Concetti Chiave
- Il proteasoma è composto da due proteine TAP-1 e TAP-2 che formano un canale per il passaggio selettivo dei peptidi.
- Il complesso peptide-MHC, una volta formato, viene trasportato sulla superficie cellulare per il riconoscimento dai linfociti citotossici.
- La struttura centrale del proteasoma è il core 20S, con anelli catalitici β e anelli laterali α, legati a subunità regolatorie 19S.
- Il proteasoma 26S o PA28 è coinvolto nel rilascio dei peptidi, con PA28 che accelera il processo per preservare la capacità antigenica.
- L'immunoproteasoma, stimolato dall'IFN-γ, sostituisce subunità catalitiche per generare peptidi che legano molecole MHC preferenzialmente.
Funzione del complesso TAP
Esso è costituito da due proteine associate chiamate TAP-1 e TAP-2, le quali formano un canale che permette il passaggio selettivo dei peptidi. Nel lume del RE, TAP è associato con la tapasina che lo avvicina alle molecole MHC-I vuote, permettendone il legame con il peptide, il quale è stato ulteriormente adattato da ERAP (Endoplasmic Reticulum Amino-Peptidase). Una volta avvenuto il legame peptide-MHC si perde l'affinità con la tapasina e il complesso MHC può essere trasportato sulla superficie cellulare (attraverso l'apparato del Golgi e il sistema di esocitosi) per essere riconosciuto dai linfociti citotossici.
Struttura del proteasoma
Ogni proteasoma è costituito da una subunità centrale (core) dal peso di 20S che svolge attività proteolitica, formata da 4 anelli costituiti da 7 subunità ciascuno. I due anelli centrali catalitici sono chiamati β, mentre i due laterali α. Ogni subunità 20S può legarsi con due strutture da 19S ciascuna, le quali si pongono alle due estremità formando i cap. I cap costituiscono le subunità regolatorie che riconoscono la coda ubiquitinata della proteina.

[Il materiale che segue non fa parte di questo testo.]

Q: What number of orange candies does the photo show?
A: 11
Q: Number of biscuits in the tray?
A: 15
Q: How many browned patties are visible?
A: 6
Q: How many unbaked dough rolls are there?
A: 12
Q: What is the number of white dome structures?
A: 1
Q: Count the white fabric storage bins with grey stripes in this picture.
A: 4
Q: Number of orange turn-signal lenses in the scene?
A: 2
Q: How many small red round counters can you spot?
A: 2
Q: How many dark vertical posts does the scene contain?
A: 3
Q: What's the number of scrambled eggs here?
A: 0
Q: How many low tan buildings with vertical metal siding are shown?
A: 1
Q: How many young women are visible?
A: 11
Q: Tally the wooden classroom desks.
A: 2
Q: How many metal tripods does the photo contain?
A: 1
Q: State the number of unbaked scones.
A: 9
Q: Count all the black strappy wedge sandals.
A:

Ruolo del PA28 e immunoproteasoma
Le subunità α hanno invece la capacità di cambiare conformazione, permettendo l’apertura o la chiusura del proteasoma a seconda del segnale ricevuto dai cap, mentre le subunità β sono catalitiche e degradano la proteina in peptidi che verranno rilasciati nel citosol. Si formerà così il proteasoma 26S, oppure PA28 (formato da PA28α e PA28β). Il PA28 ha la capacità di aumentare la velocità con cui vengono rilasciati i peptidi, probabilmente per permettere ai peptidi potenzialmente antigenici di non subire un processamento addizionale all’interno del proteasoma, il quale potrebbe causare una perdita della loro capacità antigenica. L’espressione di PA28 nell’immunoproteasoma è regolata dall’IFN-γ. In particolare la stimolazione dell’interferone causa la trascrizione e la successiva traduzione di diverse subunità catalitiche: β1i (LMP2) – β5i (LMP7) (entrambe codificate nel complesso maggiore di istocompatibilità) e β2i (MECL-1). Queste strutture vanno a sostituire le subunità β 1-2 e 5, ovvero la camera catalitica formando l’immunoproteasoma. Questo perché si vengono a generare peptidi che legano preferibilimente le molecole MHC e prediligono il trasporto attraverso TAP1, due tappe importanti nella formazione di antigeni che dovranno poi essere esposti su molecole MHC-I. Importante notare che l’immunoproteasoma può riconoscere anche proteine non ubiquitinate.
Domande da interrogazione
- Qual è il ruolo delle proteine TAP-1 e TAP-2 nel proteasoma?
- Come si forma il proteasoma 26S e qual è la sua funzione?
- In che modo l'IFN-γ influenza l'immunoproteasoma?
TAP-1 e TAP-2 formano un canale che permette il passaggio selettivo dei peptidi nel lume del reticolo endoplasmatico, facilitando il legame con le molecole MHC-I vuote.
Il proteasoma 26S si forma quando una subunità centrale 20S si lega a due strutture da 19S, formando i cap. Questi riconoscono la coda ubiquitinata della proteina, permettendo la degradazione in peptidi.
L'IFN-γ stimola la trascrizione e traduzione di subunità catalitiche specifiche, sostituendo le subunità β nel proteasoma, formando l'immunoproteasoma che genera peptidi per il legame con le molecole MHC.